• _Work request_
Every line of the data below that holds the string "many" needs to be reported.
___
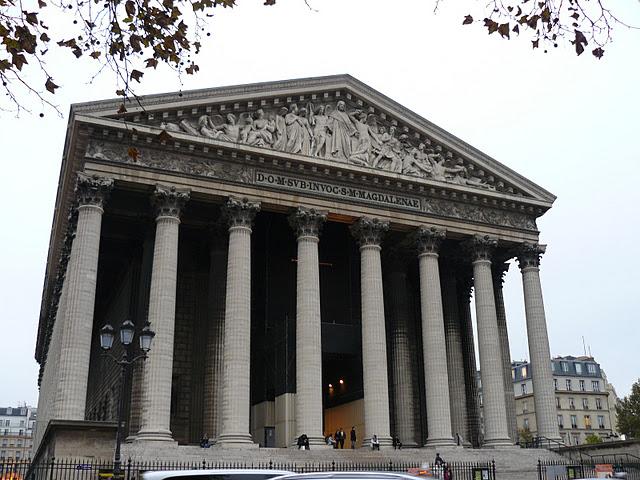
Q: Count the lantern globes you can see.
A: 3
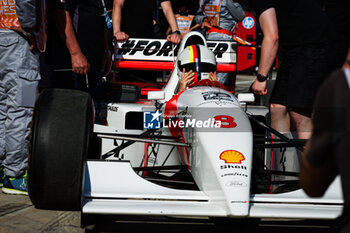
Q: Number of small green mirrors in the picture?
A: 0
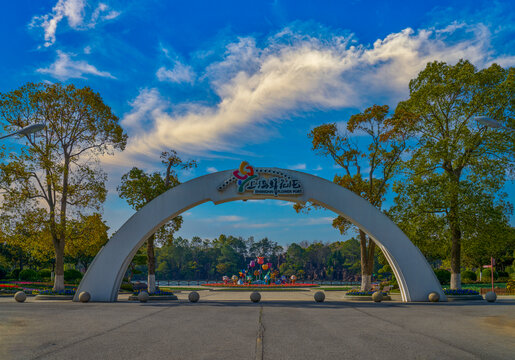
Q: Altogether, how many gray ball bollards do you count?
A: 9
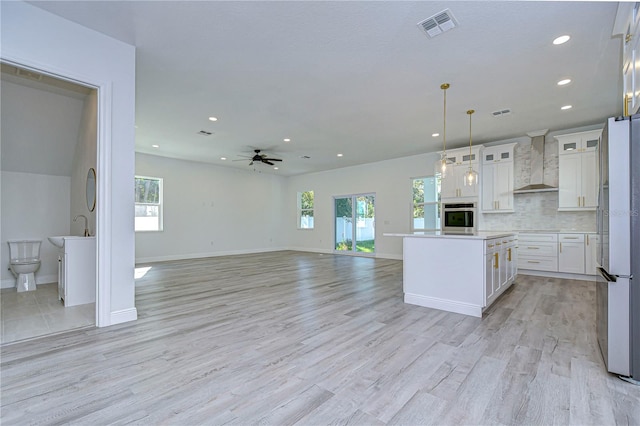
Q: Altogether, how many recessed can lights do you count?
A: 10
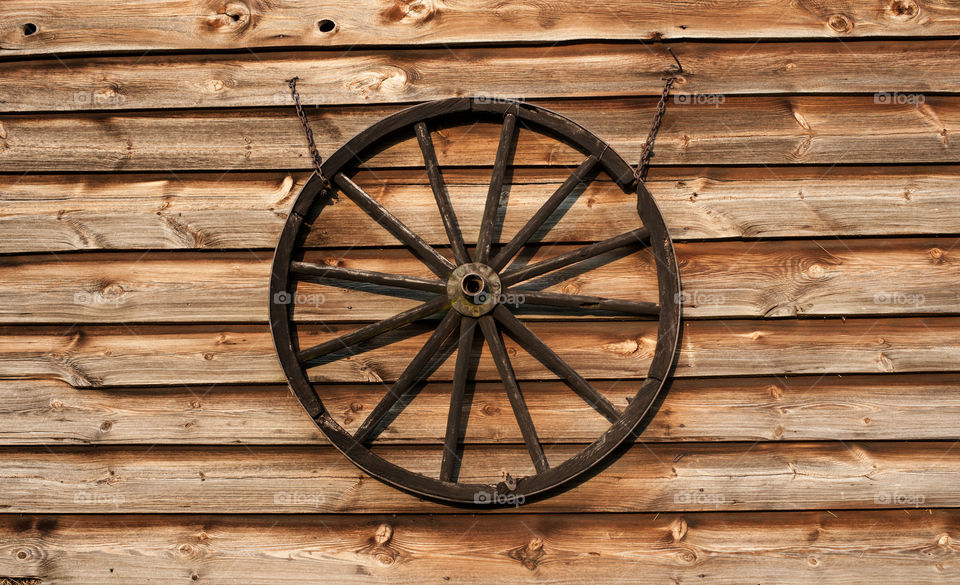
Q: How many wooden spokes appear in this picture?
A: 12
___
• _Problem solution_
Q: Altogether, how many gray ball bollards do you count?
Q: Altogether, how many recessed can lights do you count?
Q: How many wooden spokes appear in this picture?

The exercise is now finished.